Thirteen years ago, a survey conducted by Halifax had found that the vast majority of key public sector workers in the country were facing housing difficulties.

The survey revealed that key workers including Nurses, fire-fighters, Gardai, and teachers were mostly suffering.

Their research compared the average wages of workers in the main public sectors to the second-hand house rates of those in the country’s major counties, Cork, Dublin, Galway, Limerick and Waterford, as well as areas outside of these cities.

It is shocking that the figures between their second survey carried out in 2007 and the country’s current statistics are not substantially different.

The 2007 study found that nurses and firefighters suffered the most as compared to other key workers. The average house prices in Dublin were more than 13 times their salaries. This condition is still more the same today as well.

For a house in Dublin to be deemed affordable for a nurse, the price would have to be €171,000.

Recent figures show that the typical cost or median price of a home nationally was €255,000 and €366,000 in Dublin. Within the Dublin region, Dun Laoghaire-Rathdown had the highest median price (€530,000), while Fingal had the lowest (€337,000).
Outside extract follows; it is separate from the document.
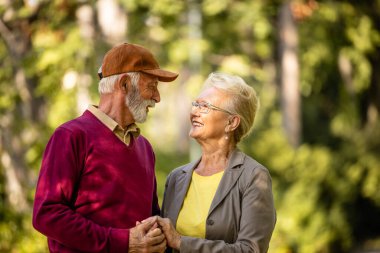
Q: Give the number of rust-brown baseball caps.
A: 1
The average salary for a nurse is €38,362 per year in Ireland. In the last 12 months, the average salary has increased by 1.45% compared to the previous year.

The maximum mortgage currently capped at 3.5 times gross income. That means €134267 (3.5 multiplied by their average annual salary). No exceptions above this limit are available at present due to Corona related tightening of criteria.

Limerick and Waterford are the two most affordable cities in Ireland, while Dublin is the least affordable.

Halifax had stated that affordability in all major cities has increased during the first half of 2007, with the correction in house prices. Only the country’s smaller towns and rural areas have seen housing affordability decline as the house price correction has affected them less.

Gabriel Bannigan, Head of Retail and Intermediary Banking at Halifax had commented that, although the government has promised more affordable and social housing units, the slowdown in house building in Ireland is bound to have an impact on that.

“We need to look at other ways, such as payment schemes, to ease the burden as a banking industry in conjunction with the Government,” he then said back in 2007.